L'Homme qui voulait boire la mer de Pan Bouyoucas

L'Homme qui voulait boire la mer de Pan Bouyoucas
(The man who wanted to dink up the sea)

Catégorie(s) : Littérature => Anglophone

Critiqué par Débézed, le 26 janvier 2021 (Besançon, Inscrit le 10 février 2008, 76 ans)
La note : 6 étoiles
Moyenne des notes : 8 étoiles (basée sur 2 avis)
Cote pondérée : 5 étoiles (39 794ème position).
Visites : 1 911 

Epopée onirique

A cinquante-huit ans Lukas, un Grec exilé à Montréal, tout comme l’auteur, où il a réussi dans la restauration, est visité dans ses rêves par la jeune fille dont il était amoureux depuis l’école primaire et qu’il a abandonnée sur une plage de Leros, leur île natale, un soir, alors qu’il avait dix-sept ans et elle douze. Il n’a pas eu le courage de résister à la volonté de ses parents souhaitant le voir rompre avec cette fille pas assez bien pour lui. Avant de quitter ce monde, il voudrait lui demander de lui accorder son pardon pour ce lâche abandon, un pardon sans lequel il croit qu’il ne pourrait pas trouver la paix dans l’autre monde.
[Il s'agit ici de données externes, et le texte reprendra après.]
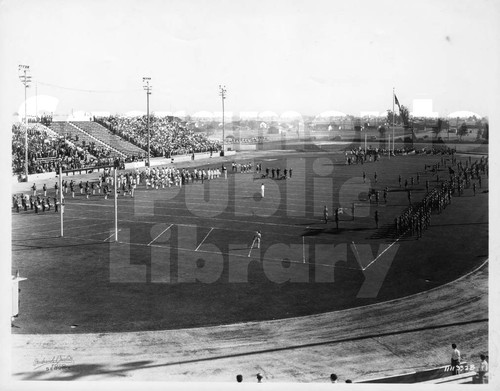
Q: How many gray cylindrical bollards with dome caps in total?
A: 0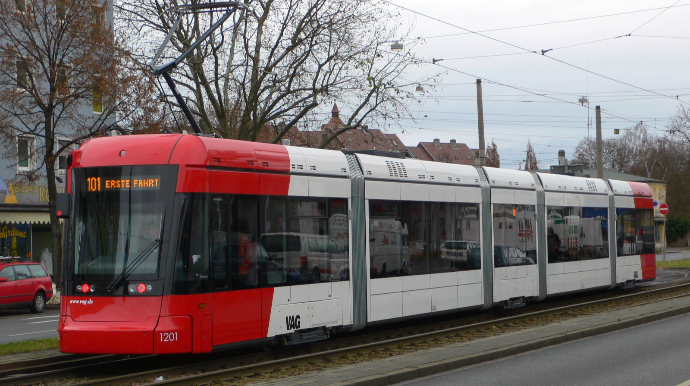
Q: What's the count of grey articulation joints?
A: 4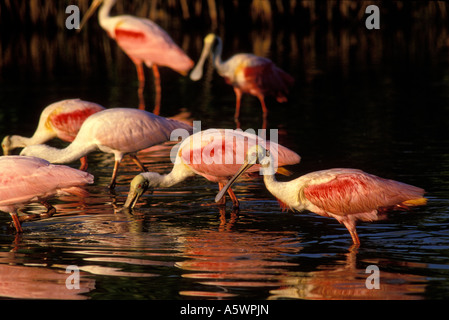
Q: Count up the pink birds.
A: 7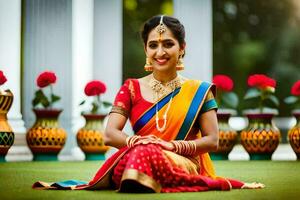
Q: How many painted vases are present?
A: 6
Un soir, après avoir dérogé à son poker rituel, il rentre tard et reste dan sa voiture, après l’avoir remisée au garage, pour prendre un somnifère afin d’être certain de dormir pour que la jeune fille, Zéphira, lui rende visite et qu’il puisse lui demander son pardon. Mais, il a omis de couper le moteur de la voiture dégageant des fumées toxiques qui l’empoisonnent. Heureusement, la locataire du rez-de-chaussée, s’étonne de ce long séjour au garage et le découvre agonisant, son intervention permet l’évacuation de Lukas vers un hôpital où les médecins, le croyant perdu, voudraient lui prélever quelques organes encore sains mais son épouse résiste contre vent et marée.
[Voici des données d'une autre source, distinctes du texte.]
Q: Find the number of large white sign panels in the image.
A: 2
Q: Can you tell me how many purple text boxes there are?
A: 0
Pendant son transfert à l’hôpital et les longues négociations entre les médecins et sa famille, Lukas accomplit un long périple héroïque, digne d’une odyssée mythologique, au sein d’un immense cimetière où il rencontre des gens qu’il a connus, des gens qui l’aiment, d’autres qui lui en veulent plus ou moins et, pour certains, même à mort, lui tendant les pires traquenards auxquels il échappe toujours grâce à l’intervention de Zéphira. Mais, à son grand dam, celle-ci s’esquive chaque fois avant qu’il puisse lui demander son pardon, il reste donc en équilibre entre le monde des vivants et celui des morts : espérant vivre encore mais avec le pardon de Zéphira.
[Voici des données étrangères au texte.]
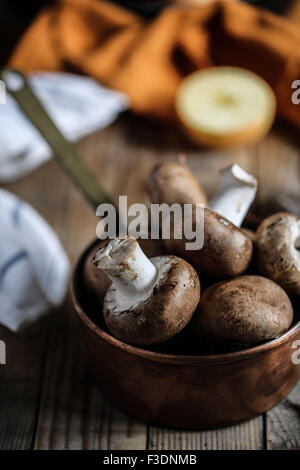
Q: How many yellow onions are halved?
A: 1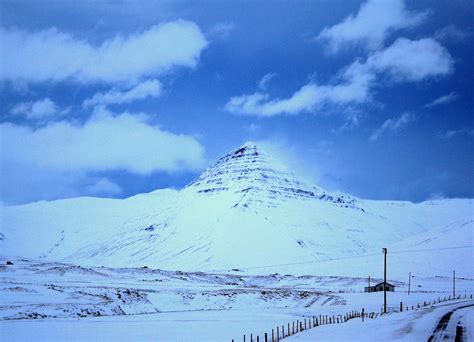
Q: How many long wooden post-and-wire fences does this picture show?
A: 1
Ainsi l’auteur entraîne le lecteur en une aventure onirique dans l’exploration de cet espace qui pourrait exister entre la vie et la mort, comme dans la mythologie grecque il existait des dieux dans l’autre monde, des vivants dans notre monde et des héros dans l’espace entre les deux. Lukas naviguerait dans cet entredeux, là où évoluaient les héros. Ce texte, puise son intrigue au cœur des légendes grecques et dans certaines croyances issues d’un syncrétisme entre les religions antiques et les religions monothéistes actuelles. Comme dans la mythologie on retrouve les mêmes symboles sexuels, chaque personnage à une aventure, un désir, un écart, ..., qu’il lui faudra bien avouer un jour. Ainsi, chaque personnage est confronté, à un moment donné, à sa culpabilité, surtout Lukas dont l’auteur fait de la sienne l’intrigue principale de ce livre.

« Je n’ai jamais dit qu’on pouvait se servir des rêves pour changer le passé, mon ange. On peut faire de petites visites en rêve à ceux qu’on aime, oui, mais refaire l’histoire ? Personne n’a ce pouvoir… »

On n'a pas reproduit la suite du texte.